Previdenciário

STF afasta compra compulsória de créditos de carbono por seguradoras

Acórdão do STF (10 Jun 2026) declarou procedente ADI 7.795 e afastou obrigação de seguradoras comprarem créditos de carbono.

Revisado pela equipe jurídica Laurentiz Sociedade de Advogados · junho de 2026

Ilustração para: STF afasta compra compulsória de créditos de carbono por seguradoras

Resumo da decisão

Em 10 de junho de 2026 foi publicado o acórdão do Supremo Tribunal Federal (STF) que julgou procedente, por unanimidade, a Ação Direta de Inconstitucionalidade nº 7.795, proposta pela Confederação Nacional das Empresas de Seguros Gerais, Previdência Privada e Vida, Saúde Suplementar e Capitalização (CNseg), em face do artigo 56, caput e parágrafo único. Na prática, o entendimento do STF afastou a exigência de compra compulsória de créditos de carbono por seguradoras.

O que é uma ADI e qual o alcance dessa decisão?

Uma Ação Direta de Inconstitucionalidade (ADI) é um instrumento constitucional que questiona se uma norma é compatível com a Constituição. Quando o STF julga procedente uma ADI, a norma considerada inconstitucional perde eficácia. Em geral, decisões do STF em ADI têm efeitos para todos (erga omnes) e orientam a atuação de órgãos públicos e do setor privado.

O que mudou na prática

Com o acórdão publicado, as seguradoras deixam de estar obrigadas, nos termos atacados na ADI, à compra compulsória de créditos de carbono prevista pelo dispositivo questionado. Isso significa que a imposição legal que existia — conforme o artigo 56, caput e parágrafo único — não encontrará mais respaldo diante do entendimento do STF, conforme a peça julgada na ação.

Ponto-chave:

O STF reconheceu a inconstitucionalidade do dispositivo que obrigava seguradoras a comprar créditos de carbono, retirando essa imposição legal.

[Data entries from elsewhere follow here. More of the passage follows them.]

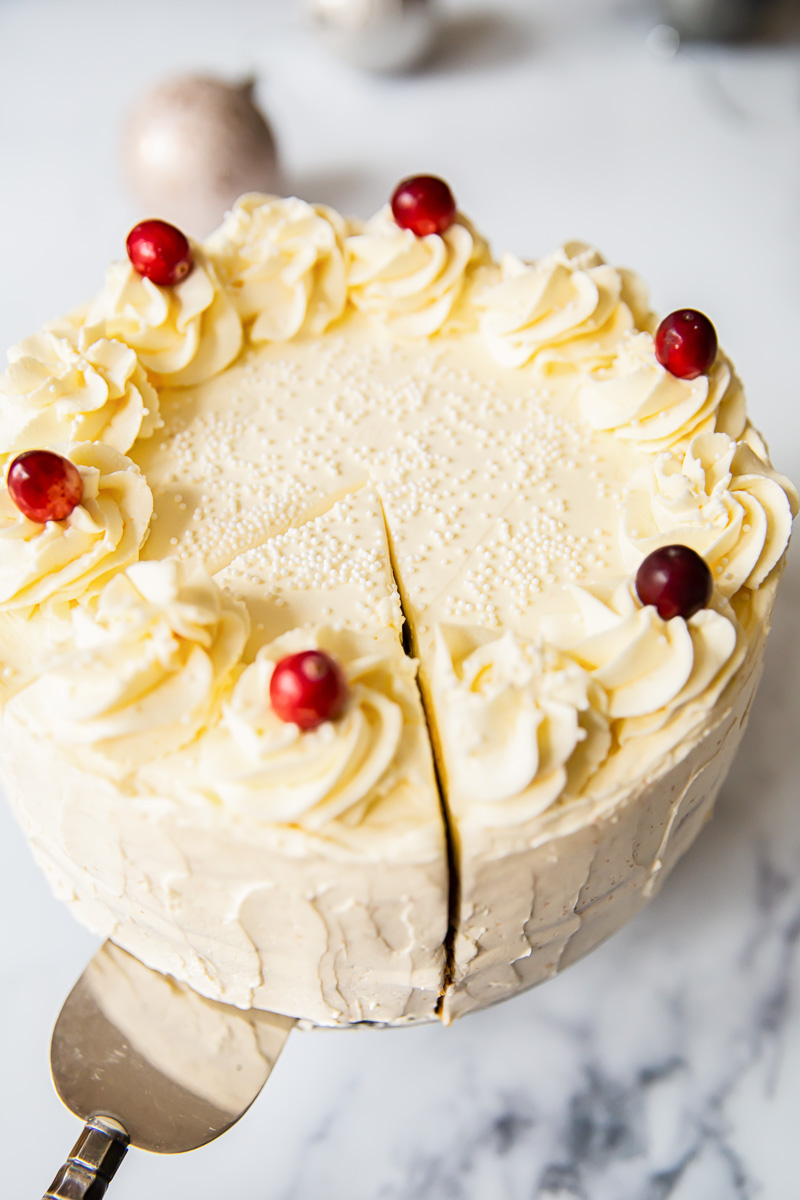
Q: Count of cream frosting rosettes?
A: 12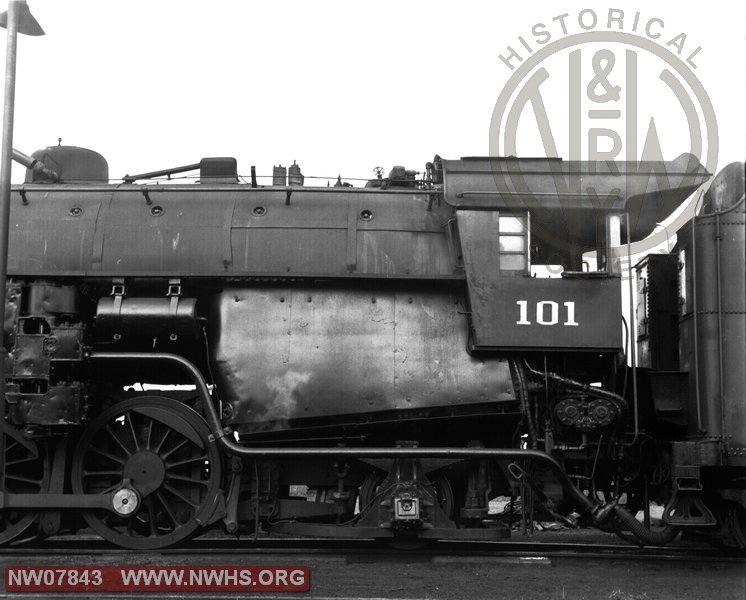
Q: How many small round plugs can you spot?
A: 4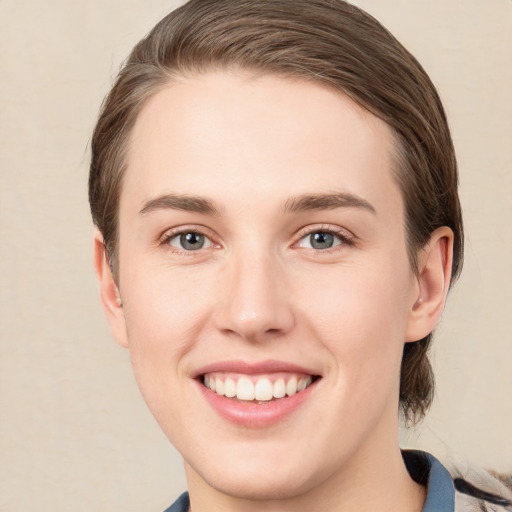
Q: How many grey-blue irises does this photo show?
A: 2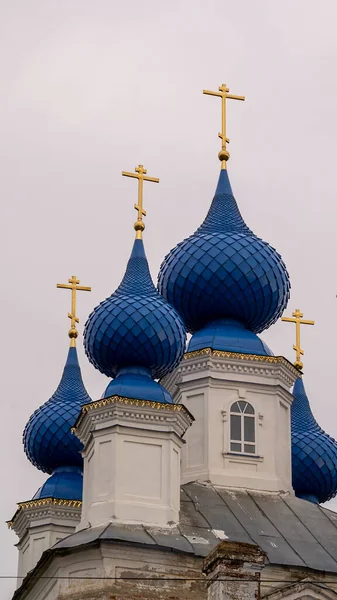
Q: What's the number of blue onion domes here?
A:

Quem é afetado por essa decisão?

  • Seguradoras: São as principais diretamente atingidas, pois deixam de ter a obrigação compulsória prevista no dispositivo atacado.
  • Mercado de créditos de carbono: Pode sentir efeitos na demanda, uma vez que uma fonte de compra compulsória foi afastada.
  • Órgãos reguladores e legisladores: Podem precisar revisar normas e políticas para alinhar a regulação ao entendimento do STF.
  • Segurados e consumidores: Em regra, não há alteração direta em coberturas ou benefícios, mas é possível que mudanças de política empresarial possam ocorrer no médio prazo.

O que o cidadão ou a empresa deve fazer agora

  • Seguradoras: Revisar contratos, políticas de compliance e programas ambientais à luz do acórdão. Consultar assessoria jurídica para avaliar riscos, ajustes operacionais e eventuais impactos tributários ou contábeis.
  • Empresas do mercado de créditos: Monitorar o comportamento do setor e das instituições compradoras; ajustar estratégias comerciais e projeções de demanda.
  • Consumidores e profissionais interessados: Acompanhar comunicados de suas seguradoras e notícias oficiais; em caso de dúvidas sobre contratos, procurar orientação jurídica.
  • Legisladores e reguladores: Avaliar necessidade de medidas normativas para suprir lacunas deixadas pelo afastamento da obrigação.

Prazos e datas relevantes

O acórdão do STF foi publicado em 10 de junho de 2026. A matéria foi noticiada pelo Consultor Jurídico em 20 de junho de 2026. A notícia original não informou prazos adicionais nem medidas de modulação de efeitos pelo STF; por isso, recomenda-se atenção a eventuais atos normativos ou decisões complementares que possam ser publicados após o acórdão.